Dear Editor-in-Chief
In Korea, in a dark environment at night, the circadian illuminance (CIL) values for screens of three different commercial smartphones (two LCDs and one AMOLED from different manufacturers) were greater than 41.3 biolux (1). These CIL values were linked to suppression of melatonin. Furthermore, when smartphones were used in a bright environment at night, both the circadian illuminance and the values of melatonin suppression were significantly higher. Interestingly, Korean researchers proposed a method to decrease the adverse health effects of smartphone displays by reducing the blue light emitted by smartphone displays. They stated that fine control of blue light in smartphone displays could play a basic role in reducing the adverse health effect of blue light emitted from smartphone displays at night. This intervention could lead to a decreased effect of the smartphone displays on the circadian rhythm.

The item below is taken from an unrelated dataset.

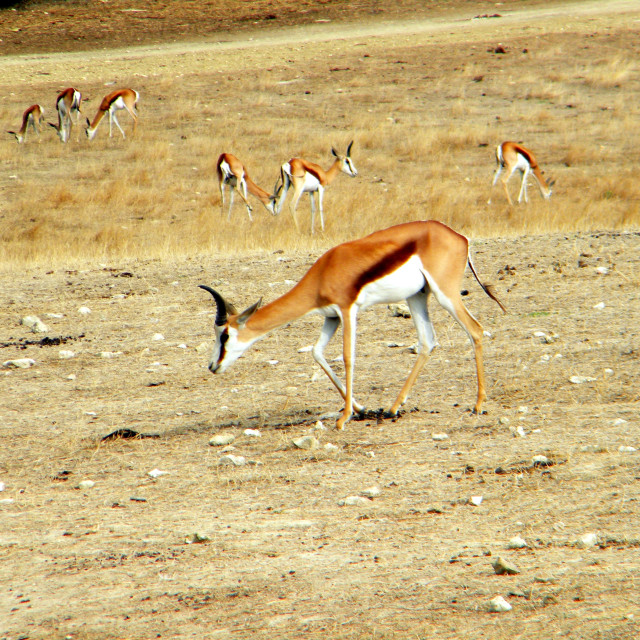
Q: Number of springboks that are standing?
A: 7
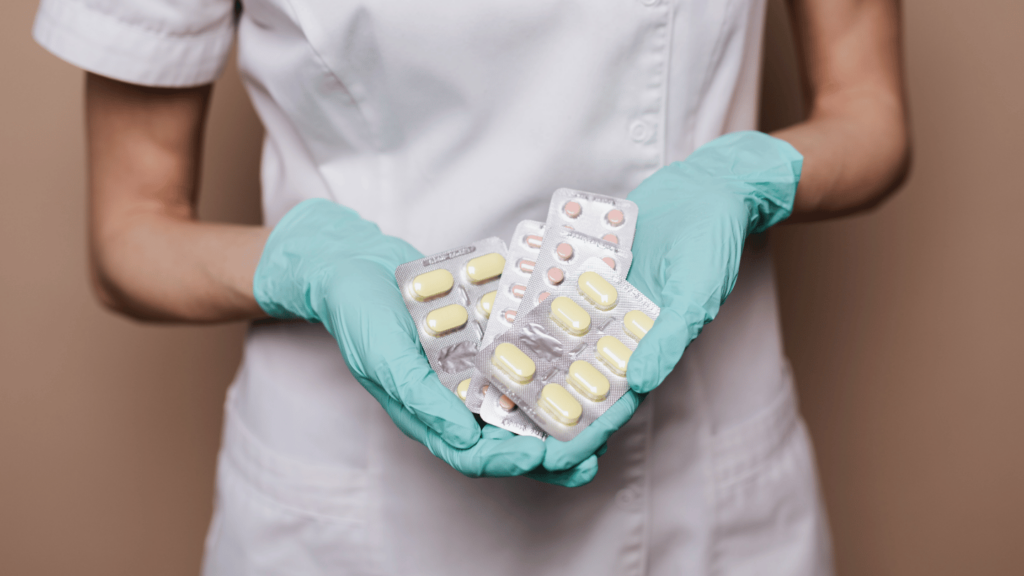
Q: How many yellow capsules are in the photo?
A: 12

Our laboratories at the Ionizing and Non-ionizing Radiation Protection Research Center (INIRPRC) have steadily conducted experiments on the biological effects of exposure of animal models and humans to different sources of radiofrequency electromagnetic fields (RF-EMFs) such as cell phones, mobile phone base stations, mobile phone jammers, laptop computers, radars, dentistry cavitrons and MRI. Although the above-mentioned published paper (1) addresses an attractive challenging issue, it has some basic shortcomings. The first shortcoming comes from this point that the authors only focused on the visible component of the electromagnetic radiation spectrum. The rapidly growing electricity demand, ever-advancing telecommunication technologies and changes in social behavior have led to steadily increasing exposure to man-made electromagnetic fields. The effects of RF-EMFs produced by mobile phones on human health have been well-documented. Furthermore, previous reports have indicated a significant association between exposure to RF-EMFs of mobile or cordless phones and sleep problems (2, 3). The 2nd shortcoming of this paper comes from ignoring this point that electromagnetic fields may affect the level of plasma melatonin (4, 5). The third shortcoming of this paper arises from ignoring the very low sensitivity of the human eye to blue wavelengths. Both the scotopic and photopic eye sensitivities are wavelength-dependent. The peak eye sensitivity in the photopic vision occurs at 5.6 ×10−7 m (yellow-green region) and the sensitivity of the human eye for either blue or red wavelengths is markedly lower than the peak sensitivity (6).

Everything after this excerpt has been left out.